For several days, Livingstone has turned down requests for an apology from Jewish and Holocaust groups, Culture Secretary Tessa Jowell and the London Assembly.
Livingstone said he didn’t believe he had done anything wrong.
“You may think my remarks to that reporter — and many over the years — are offensive,” he said Tuesday. “That is purely a matter of judgment. If you think they are racist, I think you are wrong.”
Livingstone made the comments last week when approached by a reporter for the Evening Standard newspaper at a reception for the gay and lesbian community.
The mayor, an outspoken left-winger nicknamed “Red Ken,” dislikes the paper and its conservative sister paper, the Daily Mail.
The Daily Mail had a pro-Nazi editorial line in the 1930s, and Livingstone asked journalist Oliver Finegold if he had been a “German war criminal.” Finegold replied that he was Jewish. Livingstone told the reporter he was “just like a concentration camp guard. You’re just doing it because you’re paid to, aren’t you?”

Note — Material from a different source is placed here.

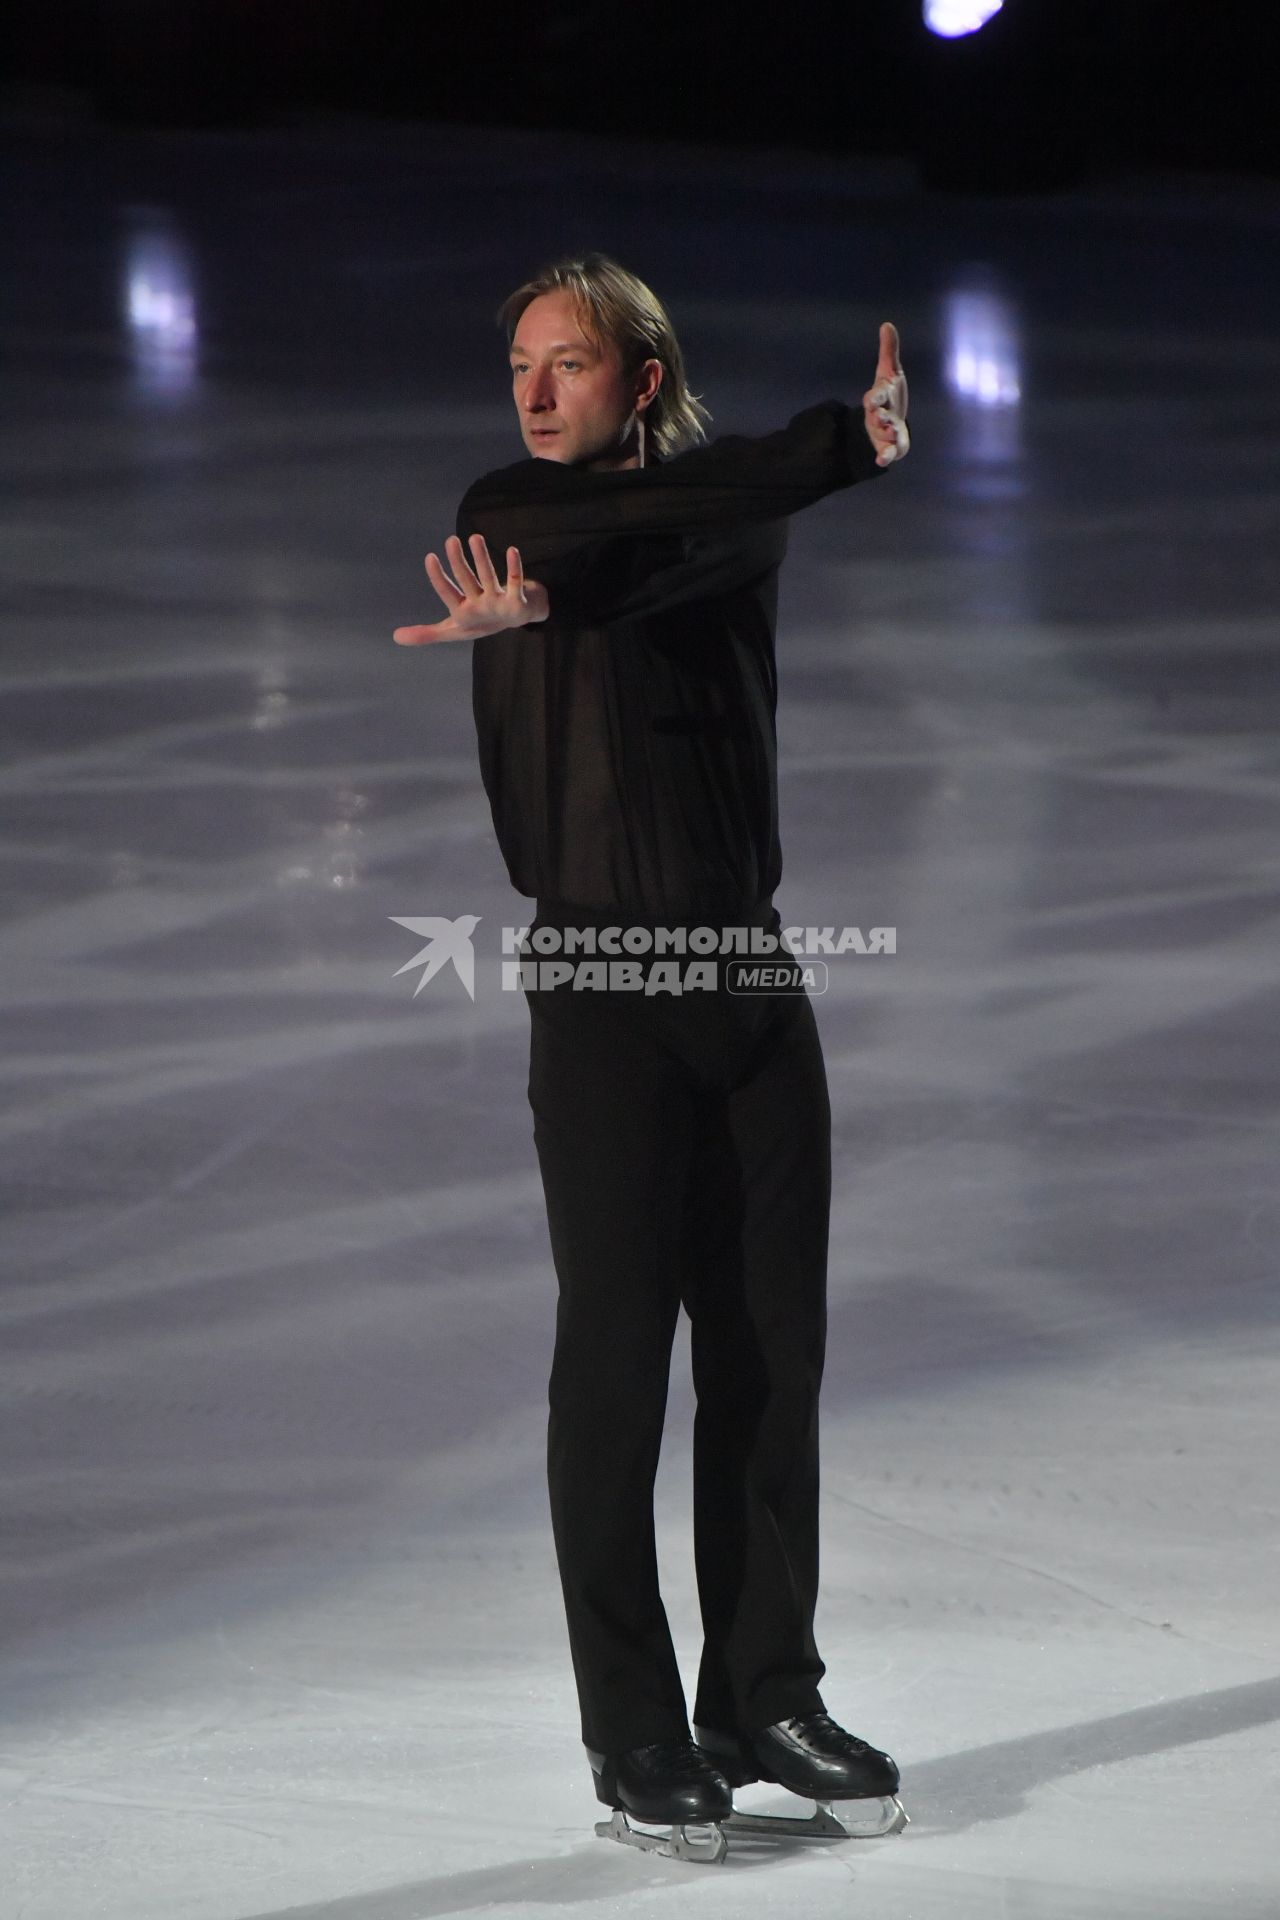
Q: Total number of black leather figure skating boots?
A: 2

The conversation was recorded on tape and played before the London Assembly on Monday. The body passed a unanimous motion calling on the mayor to withdraw his remarks.
It said that, despite Livingstone’s record in fighting racism, his remarks damaged his credibility, offended the Jewish community and probably hurt London’s chances of hosting the 2012 Olympics.
A major Jewish group, the Board of Deputies of British Jews, has made an official complaint to local government watchdogs to demand an investigation into the mayor’s comments.